Ответа не было, как не было видно света (в погреб ходили с фонариком, а дворник — со свечой). Чертыхнувшись, он начал осторожно освобождать правую руку — в кармане были спички, — но не успел: дверь внезапно распахнулась, и кто-то вылетел оттуда прямо на него.
— Стой! — заорал денщик, хватаясь за револьвер, которого, конечно же, не было, — кто ходит спозаранку за дровами с оружием?
Аккуратная охапка поленьев рухнула, а неизвестный уже несся к черной лестнице, хоть скудно, но освещенной, которая вела, по счастью, на чердак, а больше никуда.
Загорелись окна, сапоги застучали по обеим лестницам, и денщик гауптштурмфюрера в молниеносной панике успел подумать, что теперь-то уж его отправят под Москву, и одновременно — не собрать ли дрова, а больше ни о чем, потому что его отделял от бегущего только один пролет, но тот поднял руку и выстрелил.
Первые из ворвавшихся на чердак были встречены пулями из люка, ведущего на крышу.

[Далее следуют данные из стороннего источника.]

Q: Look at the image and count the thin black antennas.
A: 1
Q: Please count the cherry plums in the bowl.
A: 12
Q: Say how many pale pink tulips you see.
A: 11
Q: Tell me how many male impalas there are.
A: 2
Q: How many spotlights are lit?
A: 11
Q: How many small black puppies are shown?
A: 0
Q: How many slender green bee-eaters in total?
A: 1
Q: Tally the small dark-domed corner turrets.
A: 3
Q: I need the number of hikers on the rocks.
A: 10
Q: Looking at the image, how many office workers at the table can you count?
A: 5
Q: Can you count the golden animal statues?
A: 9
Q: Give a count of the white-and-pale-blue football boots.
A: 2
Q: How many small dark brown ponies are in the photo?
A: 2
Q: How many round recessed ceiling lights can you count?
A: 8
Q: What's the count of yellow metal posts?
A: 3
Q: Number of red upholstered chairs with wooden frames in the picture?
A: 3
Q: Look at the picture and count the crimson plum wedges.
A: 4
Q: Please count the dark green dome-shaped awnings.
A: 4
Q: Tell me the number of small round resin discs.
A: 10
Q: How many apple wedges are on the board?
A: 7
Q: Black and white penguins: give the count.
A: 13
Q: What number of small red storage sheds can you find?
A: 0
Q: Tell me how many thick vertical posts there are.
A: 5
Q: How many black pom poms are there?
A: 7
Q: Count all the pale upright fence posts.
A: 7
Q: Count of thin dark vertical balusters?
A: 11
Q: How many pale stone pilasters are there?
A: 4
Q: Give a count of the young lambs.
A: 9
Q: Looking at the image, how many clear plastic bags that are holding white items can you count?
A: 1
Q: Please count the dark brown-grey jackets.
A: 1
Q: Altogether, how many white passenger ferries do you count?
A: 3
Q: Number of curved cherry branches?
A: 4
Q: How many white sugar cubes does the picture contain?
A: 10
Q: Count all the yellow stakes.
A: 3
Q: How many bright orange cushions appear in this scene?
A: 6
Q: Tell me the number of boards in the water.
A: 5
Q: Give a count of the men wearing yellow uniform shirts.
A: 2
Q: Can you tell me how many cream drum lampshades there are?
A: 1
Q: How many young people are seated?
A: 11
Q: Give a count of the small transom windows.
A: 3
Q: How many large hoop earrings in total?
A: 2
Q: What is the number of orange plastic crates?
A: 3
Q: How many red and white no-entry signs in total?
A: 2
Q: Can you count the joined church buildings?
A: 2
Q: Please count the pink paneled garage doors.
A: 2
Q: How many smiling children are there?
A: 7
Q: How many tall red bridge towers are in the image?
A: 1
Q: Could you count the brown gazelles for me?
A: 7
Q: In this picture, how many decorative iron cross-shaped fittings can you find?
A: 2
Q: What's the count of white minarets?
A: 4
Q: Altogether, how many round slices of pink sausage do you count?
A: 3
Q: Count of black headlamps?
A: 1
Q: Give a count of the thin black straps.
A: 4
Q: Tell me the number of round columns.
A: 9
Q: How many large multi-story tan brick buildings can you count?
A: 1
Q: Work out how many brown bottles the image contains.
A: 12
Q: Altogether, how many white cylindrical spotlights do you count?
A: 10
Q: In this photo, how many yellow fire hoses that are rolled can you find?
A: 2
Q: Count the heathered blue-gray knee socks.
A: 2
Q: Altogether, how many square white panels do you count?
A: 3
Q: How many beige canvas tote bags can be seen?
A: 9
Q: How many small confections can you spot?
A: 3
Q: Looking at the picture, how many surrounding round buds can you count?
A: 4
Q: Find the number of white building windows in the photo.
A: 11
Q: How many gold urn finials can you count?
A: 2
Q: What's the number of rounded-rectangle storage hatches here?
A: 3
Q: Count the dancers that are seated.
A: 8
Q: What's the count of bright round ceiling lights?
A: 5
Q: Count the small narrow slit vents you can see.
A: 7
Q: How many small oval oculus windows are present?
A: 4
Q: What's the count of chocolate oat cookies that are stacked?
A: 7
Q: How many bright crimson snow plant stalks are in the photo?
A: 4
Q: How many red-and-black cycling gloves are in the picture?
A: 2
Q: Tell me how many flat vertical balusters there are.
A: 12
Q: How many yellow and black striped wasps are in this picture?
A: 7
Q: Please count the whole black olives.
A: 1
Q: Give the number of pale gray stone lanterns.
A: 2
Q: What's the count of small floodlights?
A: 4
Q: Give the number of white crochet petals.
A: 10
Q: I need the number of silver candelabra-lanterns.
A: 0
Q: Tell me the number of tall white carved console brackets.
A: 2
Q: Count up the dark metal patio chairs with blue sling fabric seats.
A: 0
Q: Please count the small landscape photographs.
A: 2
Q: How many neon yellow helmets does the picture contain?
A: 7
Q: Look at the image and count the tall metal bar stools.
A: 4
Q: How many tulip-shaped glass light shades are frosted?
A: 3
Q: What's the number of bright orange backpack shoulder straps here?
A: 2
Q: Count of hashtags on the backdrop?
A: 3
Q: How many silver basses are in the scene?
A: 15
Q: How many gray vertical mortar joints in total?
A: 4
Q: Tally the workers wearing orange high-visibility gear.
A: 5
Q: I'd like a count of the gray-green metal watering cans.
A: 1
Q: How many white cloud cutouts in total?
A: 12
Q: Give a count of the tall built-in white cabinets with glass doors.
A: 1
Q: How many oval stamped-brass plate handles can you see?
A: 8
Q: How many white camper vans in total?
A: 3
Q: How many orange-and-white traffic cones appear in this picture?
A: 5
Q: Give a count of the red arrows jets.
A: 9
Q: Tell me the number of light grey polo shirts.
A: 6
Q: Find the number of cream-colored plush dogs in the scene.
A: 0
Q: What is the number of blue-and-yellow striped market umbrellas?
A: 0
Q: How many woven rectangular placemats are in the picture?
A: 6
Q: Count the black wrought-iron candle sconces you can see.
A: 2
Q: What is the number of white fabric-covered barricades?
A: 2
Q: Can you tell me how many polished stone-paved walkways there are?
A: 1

На улице стояли солдаты, задрав головы и приготовив автоматы, пока кто-то не догадался залезть на крышу казармы. Отсюда можно было различить фигуру за трубой. В люк уже лезли солдаты. Внезапно человек оттолкнул трубу и побежал, скользя, по крыше — туда, где ее больше не было, и кинулся вниз, во двор, как в колодец.
Он лежал на спине, прошитый автоматными очередями, во дворе, светлом, как никогда, распластавшись на снегу, и не только на снегу видна была кровь, но и на поленьях, которые он так мастерски колол когда-то. Кровь медленно текла по лбу, по виску, но одно пятно — на щеке — оставалось неподвижным.
Каждый день по улице проводили мужчин, замотанных шарфами, в завязанных шапках, с неизменными желтыми звездами. Рабов вели на работу. Вечером их приводили обратно, и они спешили в свои тесные, как норы, жилища, где ждали женщины и дети.
Гетто жило своей жизнью. Здесь была своя больница, где рождались дети, обреченные на смерть, и умирали старики, счастливые от того, что умирают своей смертью. На старом кладбище постоянно рыли новые могилы, если можно так сказать о могиле, выкопанной на месте старой. Хоронили умерших, хоронили убитых.
В гетто были свои нищие и богачи, портнихи и шлюхи, философы и пьяницы. Были свои сумасшедшие. Была своя тюрьма, куда своя полиция сажала своих воров и жуликов. Были свои большевики и свои же яростные их противники. В гетто устраивали свадьбы и праздновали юбилеи.